TASK DESCRIPTION – Scan the data below and pick out the lines containing the word "number".
((
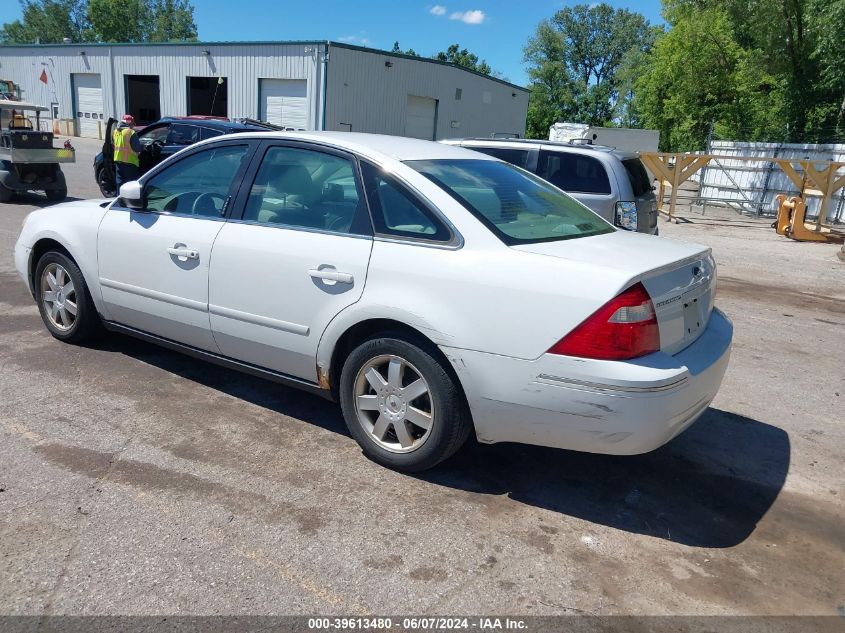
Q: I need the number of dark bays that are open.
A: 2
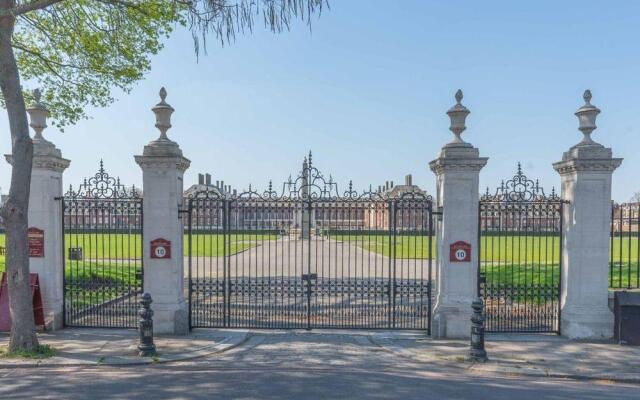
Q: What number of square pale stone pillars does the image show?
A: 4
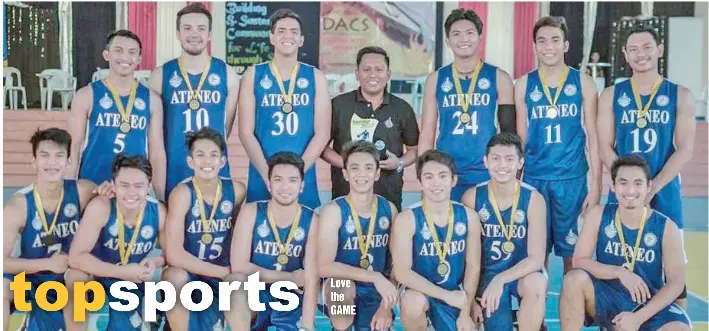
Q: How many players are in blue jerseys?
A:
))
ANSWER TO THIS PROBLEM –
Q: I need the number of dark bays that are open.
Q: What number of square pale stone pillars does the image show?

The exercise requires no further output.